→ **ENTRIES PROVIDED**:

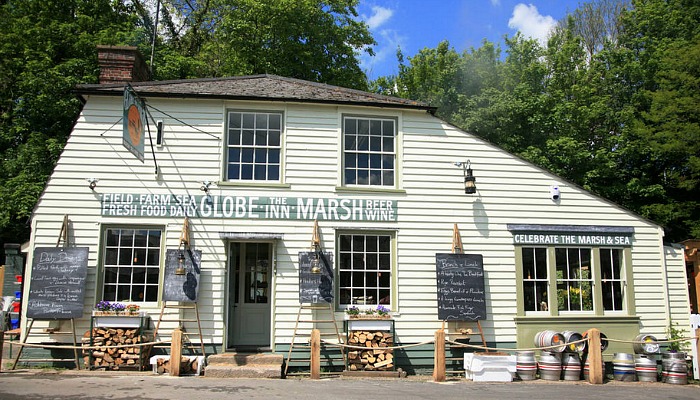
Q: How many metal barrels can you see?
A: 11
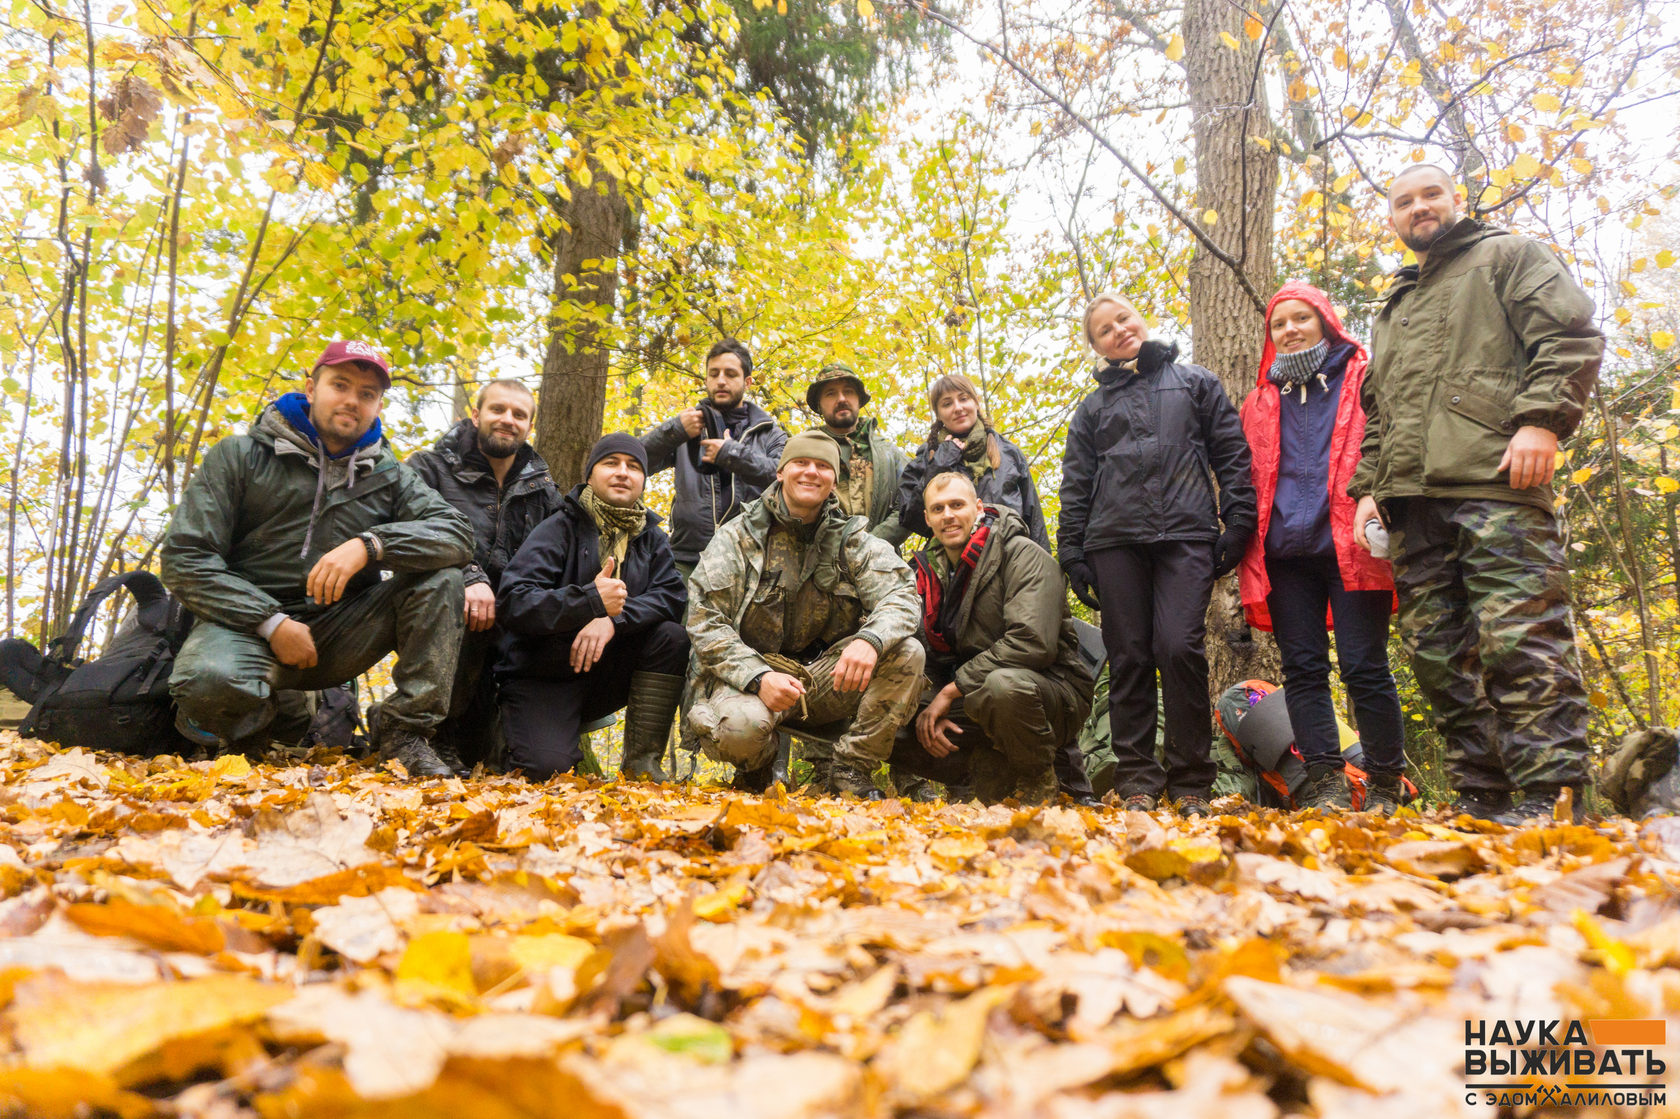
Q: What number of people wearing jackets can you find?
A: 11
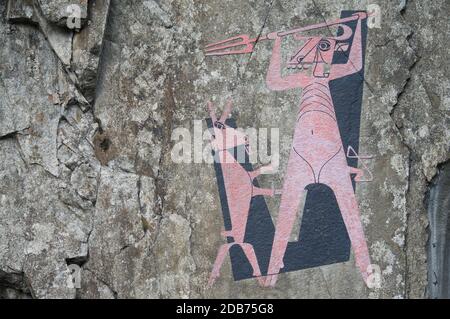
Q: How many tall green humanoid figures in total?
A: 0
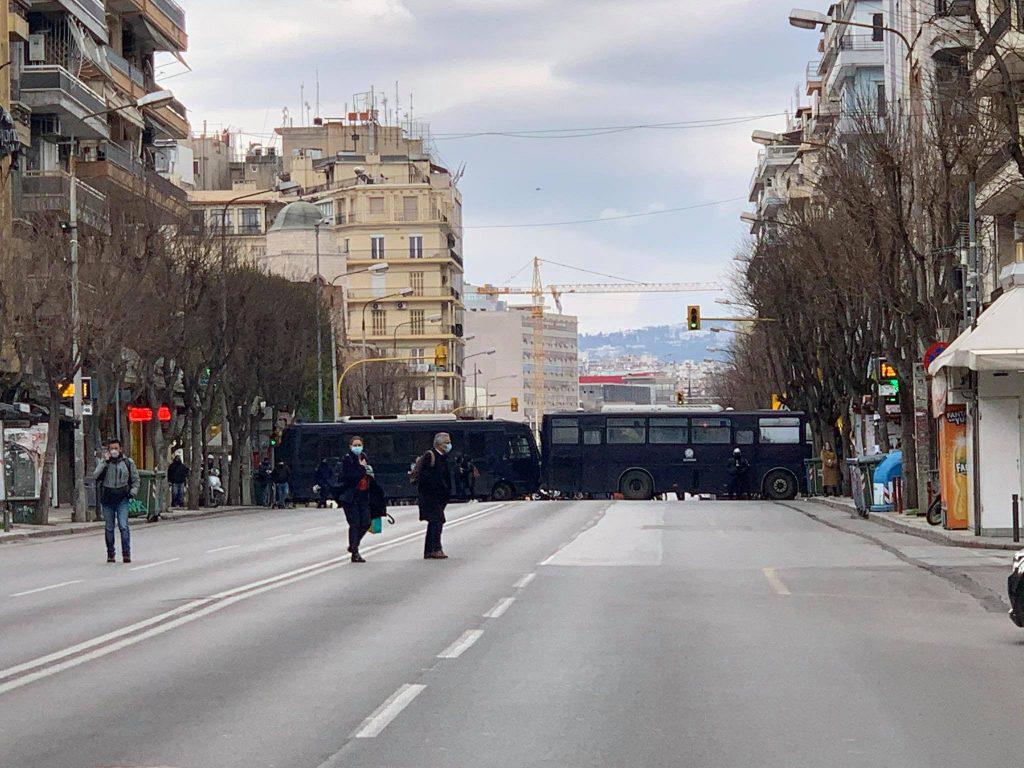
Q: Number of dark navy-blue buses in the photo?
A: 2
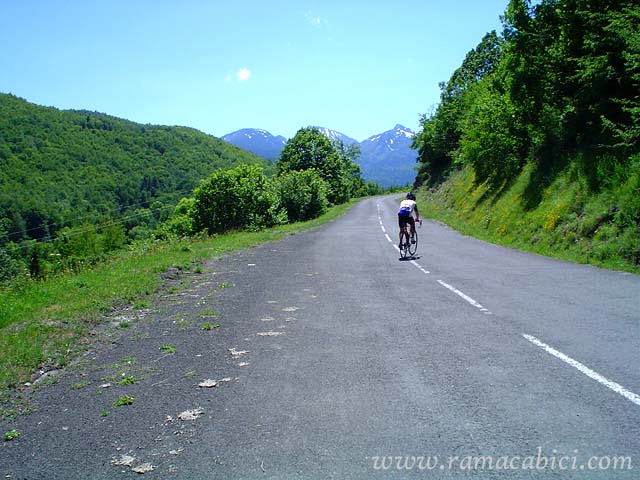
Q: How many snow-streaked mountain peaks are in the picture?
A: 3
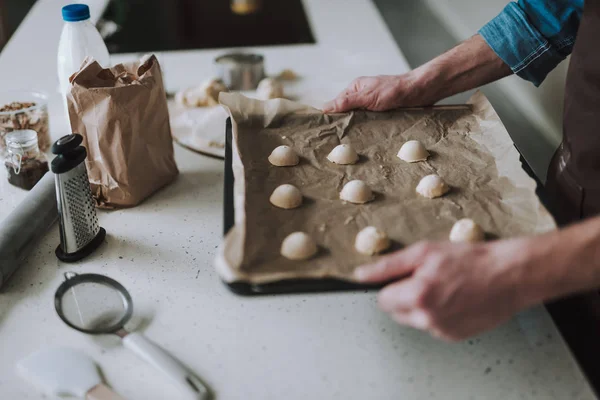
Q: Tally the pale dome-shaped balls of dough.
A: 9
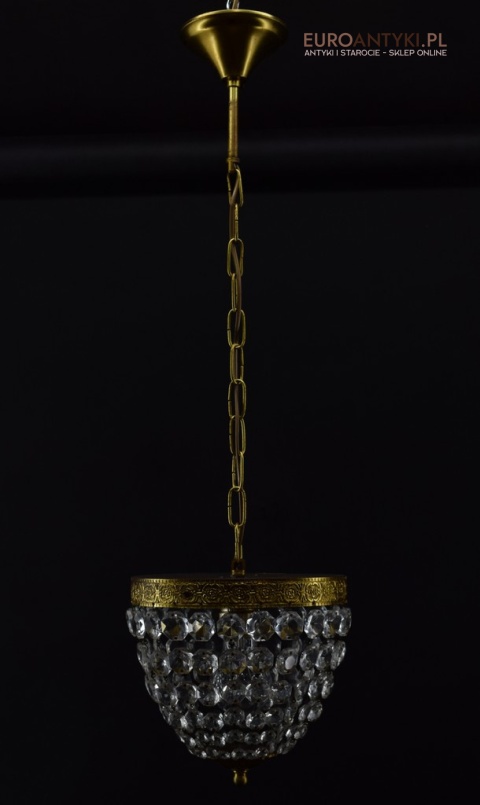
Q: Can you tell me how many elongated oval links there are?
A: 11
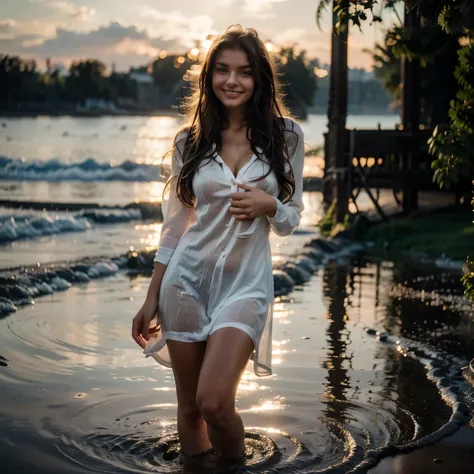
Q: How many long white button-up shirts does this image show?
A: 1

→ **REQUIRED WORK**: Exclude all images, then retype the records above without alteration.

→ **RESULT OF THIS EXERCISE**:
Q: How many metal barrels can you see?
A: 11
Q: What number of people wearing jackets can you find?
A: 11
Q: How many tall green humanoid figures in total?
A: 0
Q: Number of dark navy-blue buses in the photo?
A: 2
Q: How many snow-streaked mountain peaks are in the picture?
A: 3
Q: Tally the pale dome-shaped balls of dough.
A: 9
Q: Can you tell me how many elongated oval links there are?
A: 11
Q: How many long white button-up shirts does this image show?
A: 1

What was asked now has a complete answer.